Saved entries
▬▬▬▬▬▬

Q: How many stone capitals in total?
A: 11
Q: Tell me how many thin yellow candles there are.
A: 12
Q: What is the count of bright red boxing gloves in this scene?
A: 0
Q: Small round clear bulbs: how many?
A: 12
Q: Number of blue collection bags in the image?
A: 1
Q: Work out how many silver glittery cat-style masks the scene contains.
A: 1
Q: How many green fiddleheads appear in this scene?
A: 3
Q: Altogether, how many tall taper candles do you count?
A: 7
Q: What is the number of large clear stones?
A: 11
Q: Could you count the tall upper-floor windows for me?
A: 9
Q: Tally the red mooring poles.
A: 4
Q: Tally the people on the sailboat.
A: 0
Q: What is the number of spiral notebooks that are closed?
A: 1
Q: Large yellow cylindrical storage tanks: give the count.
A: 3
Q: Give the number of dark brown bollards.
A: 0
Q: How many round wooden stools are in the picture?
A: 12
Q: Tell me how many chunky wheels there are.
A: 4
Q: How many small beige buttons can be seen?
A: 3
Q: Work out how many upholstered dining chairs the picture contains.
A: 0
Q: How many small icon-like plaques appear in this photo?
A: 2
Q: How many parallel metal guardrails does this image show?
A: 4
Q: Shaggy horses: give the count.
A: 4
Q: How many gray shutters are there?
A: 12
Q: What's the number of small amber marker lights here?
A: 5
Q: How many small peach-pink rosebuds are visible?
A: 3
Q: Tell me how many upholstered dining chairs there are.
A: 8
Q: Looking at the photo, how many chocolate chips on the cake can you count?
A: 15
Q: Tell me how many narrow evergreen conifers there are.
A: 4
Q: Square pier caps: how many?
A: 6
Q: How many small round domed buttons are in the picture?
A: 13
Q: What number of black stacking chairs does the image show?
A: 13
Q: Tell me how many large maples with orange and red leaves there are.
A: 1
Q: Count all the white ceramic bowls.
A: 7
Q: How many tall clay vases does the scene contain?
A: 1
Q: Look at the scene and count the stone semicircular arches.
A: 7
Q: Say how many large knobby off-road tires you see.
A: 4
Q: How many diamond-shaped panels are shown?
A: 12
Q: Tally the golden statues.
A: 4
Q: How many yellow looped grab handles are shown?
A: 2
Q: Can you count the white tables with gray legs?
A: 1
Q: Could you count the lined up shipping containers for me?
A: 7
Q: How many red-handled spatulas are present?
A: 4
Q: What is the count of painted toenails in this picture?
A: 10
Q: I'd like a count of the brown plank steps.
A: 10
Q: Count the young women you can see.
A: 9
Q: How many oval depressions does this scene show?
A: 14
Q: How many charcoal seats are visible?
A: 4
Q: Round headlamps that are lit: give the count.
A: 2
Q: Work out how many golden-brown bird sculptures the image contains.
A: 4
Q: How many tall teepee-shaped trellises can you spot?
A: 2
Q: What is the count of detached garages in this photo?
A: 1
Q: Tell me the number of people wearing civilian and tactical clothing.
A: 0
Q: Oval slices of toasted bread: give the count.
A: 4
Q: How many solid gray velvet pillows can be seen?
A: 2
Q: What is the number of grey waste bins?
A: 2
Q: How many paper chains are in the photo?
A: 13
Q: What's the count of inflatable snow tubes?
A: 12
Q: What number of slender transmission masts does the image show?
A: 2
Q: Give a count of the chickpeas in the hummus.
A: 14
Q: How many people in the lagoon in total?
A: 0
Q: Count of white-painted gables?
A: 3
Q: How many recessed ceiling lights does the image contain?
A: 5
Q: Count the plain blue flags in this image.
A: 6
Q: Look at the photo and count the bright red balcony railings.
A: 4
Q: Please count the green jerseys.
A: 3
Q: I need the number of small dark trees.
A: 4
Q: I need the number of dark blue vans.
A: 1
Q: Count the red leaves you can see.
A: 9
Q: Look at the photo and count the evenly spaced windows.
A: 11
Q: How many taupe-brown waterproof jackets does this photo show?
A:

▬▬▬▬▬▬

• Description of the task:
Line by line, retype all of the entries.

• Answer below:
Q: How many stone capitals in total?
A: 11
Q: Tell me how many thin yellow candles there are.
A: 12
Q: What is the count of bright red boxing gloves in this scene?
A: 0
Q: Small round clear bulbs: how many?
A: 12
Q: Number of blue collection bags in the image?
A: 1
Q: Work out how many silver glittery cat-style masks the scene contains.
A: 1
Q: How many green fiddleheads appear in this scene?
A: 3
Q: Altogether, how many tall taper candles do you count?
A: 7
Q: What is the number of large clear stones?
A: 11
Q: Could you count the tall upper-floor windows for me?
A: 9
Q: Tally the red mooring poles.
A: 4
Q: Tally the people on the sailboat.
A: 0
Q: What is the number of spiral notebooks that are closed?
A: 1
Q: Large yellow cylindrical storage tanks: give the count.
A: 3
Q: Give the number of dark brown bollards.
A: 0
Q: How many round wooden stools are in the picture?
A: 12
Q: Tell me how many chunky wheels there are.
A: 4
Q: How many small beige buttons can be seen?
A: 3
Q: Work out how many upholstered dining chairs the picture contains.
A: 0
Q: How many small icon-like plaques appear in this photo?
A: 2
Q: How many parallel metal guardrails does this image show?
A: 4
Q: Shaggy horses: give the count.
A: 4
Q: How many gray shutters are there?
A: 12
Q: What's the number of small amber marker lights here?
A: 5
Q: How many small peach-pink rosebuds are visible?
A: 3
Q: Tell me how many upholstered dining chairs there are.
A: 8
Q: Looking at the photo, how many chocolate chips on the cake can you count?
A: 15
Q: Tell me how many narrow evergreen conifers there are.
A: 4
Q: Square pier caps: how many?
A: 6
Q: How many small round domed buttons are in the picture?
A: 13
Q: What number of black stacking chairs does the image show?
A: 13
Q: Tell me how many large maples with orange and red leaves there are.
A: 1
Q: Count all the white ceramic bowls.
A: 7
Q: How many tall clay vases does the scene contain?
A: 1
Q: Look at the scene and count the stone semicircular arches.
A: 7
Q: Say how many large knobby off-road tires you see.
A: 4
Q: How many diamond-shaped panels are shown?
A: 12
Q: Tally the golden statues.
A: 4
Q: How many yellow looped grab handles are shown?
A: 2
Q: Can you count the white tables with gray legs?
A: 1
Q: Could you count the lined up shipping containers for me?
A: 7
Q: How many red-handled spatulas are present?
A: 4
Q: What is the count of painted toenails in this picture?
A: 10
Q: I'd like a count of the brown plank steps.
A: 10
Q: Count the young women you can see.
A: 9
Q: How many oval depressions does this scene show?
A: 14
Q: How many charcoal seats are visible?
A: 4
Q: Round headlamps that are lit: give the count.
A: 2
Q: Work out how many golden-brown bird sculptures the image contains.
A: 4
Q: How many tall teepee-shaped trellises can you spot?
A: 2
Q: What is the count of detached garages in this photo?
A: 1
Q: Tell me the number of people wearing civilian and tactical clothing.
A: 0
Q: Oval slices of toasted bread: give the count.
A: 4
Q: How many solid gray velvet pillows can be seen?
A: 2
Q: What is the number of grey waste bins?
A: 2
Q: How many paper chains are in the photo?
A: 13
Q: What's the count of inflatable snow tubes?
A: 12
Q: What number of slender transmission masts does the image show?
A: 2
Q: Give a count of the chickpeas in the hummus.
A: 14
Q: How many people in the lagoon in total?
A: 0
Q: Count of white-painted gables?
A: 3
Q: How many recessed ceiling lights does the image contain?
A: 5
Q: Count the plain blue flags in this image.
A: 6
Q: Look at the photo and count the bright red balcony railings.
A: 4
Q: Please count the green jerseys.
A: 3
Q: I need the number of small dark trees.
A: 4
Q: I need the number of dark blue vans.
A: 1
Q: Count the red leaves you can see.
A: 9
Q: Look at the photo and count the evenly spaced windows.
A: 11
Q: How many taupe-brown waterproof jackets does this photo show?
A:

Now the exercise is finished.